Lors de la première conférence de presse de QS à la suite de l’élection d’octobre dernier, Gabriel Nadeau-Dubois, co-porte-parole de la formation, a dit vouloir « jouer à l’intérieur du cadre tout en le bousculant ».
Un parti antisystème ?
Dans les derniers jours, Catherine Dorion, Sol Zanetti et Émilise LessardTherrien, trois députés récemment élus, ont annoncé vouloir briser le « code vestimentaire » traditionnellement respecté au Salon bleu. Vêtus de jeans, d’espadrilles et d’une camisole, ils ont tous les trois fièrement posé pour Le Journal de Québec, faisant valoir leur désir de rester eux-mêmes et de ne pas se « déguiser » lorsqu’ils siègent à l’Assemblée nationale.

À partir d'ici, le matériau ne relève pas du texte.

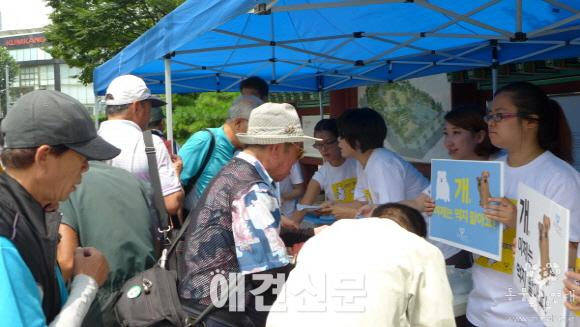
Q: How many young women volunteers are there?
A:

L’ancienne députée et ex-porte-parole solidaire Françoise David s’étonne des vives réactions provoquées par l’attitude de QS. Elle fait remarquer que ce qui a permis l’ascension du parti est maintenant critiqué.
« Le plus drôle, c’est qu’on demande aux politiciens de ne pas parler la langue de bois, d’avoir un franc-parler, de ne pas avoir de cassette, mais la minute où on déborde, on nous reproche d’être provocateurs. Est-ce qu’on peut savoir ce qu’on veut ? » demande-t-elle.
Éric Montigny soulève de son côté que, bien que le sujet du code vestimentaire puisse sembler banal, il est au contraire utile à l’analyse du comportement qu’adoptera QS dans sa phase d’institutionnalisation.
« À ce stade-ci, ce sont des gestes à surveiller pour comprendre la direction que prendra le parti […] Est-ce que QS voudra remettre en question les institutions, se présentera-t-il comme un parti antisystème ? Actuellement, il y a certains comportements, comme celui face au code vestimentaire, qui le sont, indique le politologue. On présente une institution comme étant archaïque, pas adaptée au goût du jour, et on veut provoquer un changement. »
L’actuelle co-porte-parole de QS Manon Massé estime qu’il ne faut pas voir les gestes des députés solidaires comme un rejet des institutions, mais plutôt comme une volonté d’être authentiques.
« Je rappelle que la première candidate de QS était une candidate à moustache, et aujourd’hui elle est porte-parole de ce parti-là et plus personne ne parle de ça. Je suis restée authentique, je n’ai jamais manqué de respect à personne, j’ai décidé de rester moi-même malgré le fait que ça faisait jaser », souligne-t-elle.
Mme Massé assure toutefois que QS est conscient des défis qui l’attendent dans les prochains mois pour conjuguer le rôle de représentants d’une circonscription et celui de porteurs des valeurs du parti. « On est un parti qui a énormément grandi dans les douze dernières années. On a commencé avec un député, deux, puis trois, et [nous en avons] maintenant dix. C’est certain qu’on a une réflexion à avoir sur la façon d’arrimer le travail de l’aile parlementaire à la vision de notre base militante », indique-t-elle.
Mais d’abord, le parti entend dresser le bilan de la dernière campagne électorale et lancer une campagne de mobilisation en ce qui concerne les changements climatiques.